Without a single alteration, write the listing out again.

** MATERIAL TO PROCESS follows **

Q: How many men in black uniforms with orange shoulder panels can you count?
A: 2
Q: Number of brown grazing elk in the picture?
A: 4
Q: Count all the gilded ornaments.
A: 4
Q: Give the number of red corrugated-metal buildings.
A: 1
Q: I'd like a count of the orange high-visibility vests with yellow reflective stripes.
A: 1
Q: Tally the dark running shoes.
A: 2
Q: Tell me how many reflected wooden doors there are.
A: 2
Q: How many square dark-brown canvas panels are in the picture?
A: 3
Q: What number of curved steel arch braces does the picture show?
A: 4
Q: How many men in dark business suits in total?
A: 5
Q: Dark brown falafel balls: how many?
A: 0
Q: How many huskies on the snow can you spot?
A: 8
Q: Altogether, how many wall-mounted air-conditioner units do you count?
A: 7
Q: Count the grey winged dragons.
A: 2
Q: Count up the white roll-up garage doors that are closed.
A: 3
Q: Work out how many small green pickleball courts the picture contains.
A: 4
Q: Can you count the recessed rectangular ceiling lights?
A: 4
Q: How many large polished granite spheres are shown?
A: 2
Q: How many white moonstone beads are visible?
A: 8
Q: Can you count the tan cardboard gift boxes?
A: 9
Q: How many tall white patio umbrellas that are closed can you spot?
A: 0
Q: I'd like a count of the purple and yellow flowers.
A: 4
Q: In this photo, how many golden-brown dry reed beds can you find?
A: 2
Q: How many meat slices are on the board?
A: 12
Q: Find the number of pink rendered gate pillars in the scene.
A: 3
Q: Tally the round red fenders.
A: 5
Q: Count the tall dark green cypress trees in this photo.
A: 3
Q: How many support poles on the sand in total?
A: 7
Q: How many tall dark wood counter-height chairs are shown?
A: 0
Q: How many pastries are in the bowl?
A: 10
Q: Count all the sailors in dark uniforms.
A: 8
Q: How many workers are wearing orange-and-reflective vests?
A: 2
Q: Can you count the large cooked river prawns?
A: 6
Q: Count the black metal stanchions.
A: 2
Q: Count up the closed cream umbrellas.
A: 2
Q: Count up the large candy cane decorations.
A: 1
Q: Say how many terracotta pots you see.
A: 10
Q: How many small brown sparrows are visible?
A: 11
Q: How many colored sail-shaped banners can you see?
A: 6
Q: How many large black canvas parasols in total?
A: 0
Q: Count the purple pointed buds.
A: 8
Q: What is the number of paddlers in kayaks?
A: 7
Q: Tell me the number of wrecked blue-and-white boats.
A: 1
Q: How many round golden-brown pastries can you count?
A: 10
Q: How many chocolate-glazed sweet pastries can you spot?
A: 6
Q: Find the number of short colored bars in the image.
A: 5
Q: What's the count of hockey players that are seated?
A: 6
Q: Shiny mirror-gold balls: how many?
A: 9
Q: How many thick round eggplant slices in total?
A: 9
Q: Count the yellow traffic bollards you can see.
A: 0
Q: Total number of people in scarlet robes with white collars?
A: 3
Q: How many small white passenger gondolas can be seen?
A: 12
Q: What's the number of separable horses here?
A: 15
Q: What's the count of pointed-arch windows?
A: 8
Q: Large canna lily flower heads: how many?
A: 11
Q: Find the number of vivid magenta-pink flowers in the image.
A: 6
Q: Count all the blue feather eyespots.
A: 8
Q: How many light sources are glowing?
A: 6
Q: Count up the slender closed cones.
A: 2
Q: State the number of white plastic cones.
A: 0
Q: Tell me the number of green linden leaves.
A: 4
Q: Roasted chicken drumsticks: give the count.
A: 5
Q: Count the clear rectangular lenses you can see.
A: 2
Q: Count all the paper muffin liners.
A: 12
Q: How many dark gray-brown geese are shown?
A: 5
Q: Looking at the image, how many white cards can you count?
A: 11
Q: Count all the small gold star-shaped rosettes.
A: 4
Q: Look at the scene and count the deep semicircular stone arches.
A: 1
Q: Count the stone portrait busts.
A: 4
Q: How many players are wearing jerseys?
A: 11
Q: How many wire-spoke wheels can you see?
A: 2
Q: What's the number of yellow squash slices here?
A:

** End of MATERIAL TO PROCESS **

WRITTEN RESPONSE:
Q: How many men in black uniforms with orange shoulder panels can you count?
A: 2
Q: Number of brown grazing elk in the picture?
A: 4
Q: Count all the gilded ornaments.
A: 4
Q: Give the number of red corrugated-metal buildings.
A: 1
Q: I'd like a count of the orange high-visibility vests with yellow reflective stripes.
A: 1
Q: Tally the dark running shoes.
A: 2
Q: Tell me how many reflected wooden doors there are.
A: 2
Q: How many square dark-brown canvas panels are in the picture?
A: 3
Q: What number of curved steel arch braces does the picture show?
A: 4
Q: How many men in dark business suits in total?
A: 5
Q: Dark brown falafel balls: how many?
A: 0
Q: How many huskies on the snow can you spot?
A: 8
Q: Altogether, how many wall-mounted air-conditioner units do you count?
A: 7
Q: Count the grey winged dragons.
A: 2
Q: Count up the white roll-up garage doors that are closed.
A: 3
Q: Work out how many small green pickleball courts the picture contains.
A: 4
Q: Can you count the recessed rectangular ceiling lights?
A: 4
Q: How many large polished granite spheres are shown?
A: 2
Q: How many white moonstone beads are visible?
A: 8
Q: Can you count the tan cardboard gift boxes?
A: 9
Q: How many tall white patio umbrellas that are closed can you spot?
A: 0
Q: I'd like a count of the purple and yellow flowers.
A: 4
Q: In this photo, how many golden-brown dry reed beds can you find?
A: 2
Q: How many meat slices are on the board?
A: 12
Q: Find the number of pink rendered gate pillars in the scene.
A: 3
Q: Tally the round red fenders.
A: 5
Q: Count the tall dark green cypress trees in this photo.
A: 3
Q: How many support poles on the sand in total?
A: 7
Q: How many tall dark wood counter-height chairs are shown?
A: 0
Q: How many pastries are in the bowl?
A: 10
Q: Count all the sailors in dark uniforms.
A: 8
Q: How many workers are wearing orange-and-reflective vests?
A: 2
Q: Can you count the large cooked river prawns?
A: 6
Q: Count the black metal stanchions.
A: 2
Q: Count up the closed cream umbrellas.
A: 2
Q: Count up the large candy cane decorations.
A: 1
Q: Say how many terracotta pots you see.
A: 10
Q: How many small brown sparrows are visible?
A: 11
Q: How many colored sail-shaped banners can you see?
A: 6
Q: How many large black canvas parasols in total?
A: 0
Q: Count the purple pointed buds.
A: 8
Q: What is the number of paddlers in kayaks?
A: 7
Q: Tell me the number of wrecked blue-and-white boats.
A: 1
Q: How many round golden-brown pastries can you count?
A: 10
Q: How many chocolate-glazed sweet pastries can you spot?
A: 6
Q: Find the number of short colored bars in the image.
A: 5
Q: What's the count of hockey players that are seated?
A: 6
Q: Shiny mirror-gold balls: how many?
A: 9
Q: How many thick round eggplant slices in total?
A: 9
Q: Count the yellow traffic bollards you can see.
A: 0
Q: Total number of people in scarlet robes with white collars?
A: 3
Q: How many small white passenger gondolas can be seen?
A: 12
Q: What's the number of separable horses here?
A: 15
Q: What's the count of pointed-arch windows?
A: 8
Q: Large canna lily flower heads: how many?
A: 11
Q: Find the number of vivid magenta-pink flowers in the image.
A: 6
Q: Count all the blue feather eyespots.
A: 8
Q: How many light sources are glowing?
A: 6
Q: Count up the slender closed cones.
A: 2
Q: State the number of white plastic cones.
A: 0
Q: Tell me the number of green linden leaves.
A: 4
Q: Roasted chicken drumsticks: give the count.
A: 5
Q: Count the clear rectangular lenses you can see.
A: 2
Q: Count all the paper muffin liners.
A: 12
Q: How many dark gray-brown geese are shown?
A: 5
Q: Looking at the image, how many white cards can you count?
A: 11
Q: Count all the small gold star-shaped rosettes.
A: 4
Q: Look at the scene and count the deep semicircular stone arches.
A: 1
Q: Count the stone portrait busts.
A: 4
Q: How many players are wearing jerseys?
A: 11
Q: How many wire-spoke wheels can you see?
A: 2
Q: What's the number of yellow squash slices here?
A:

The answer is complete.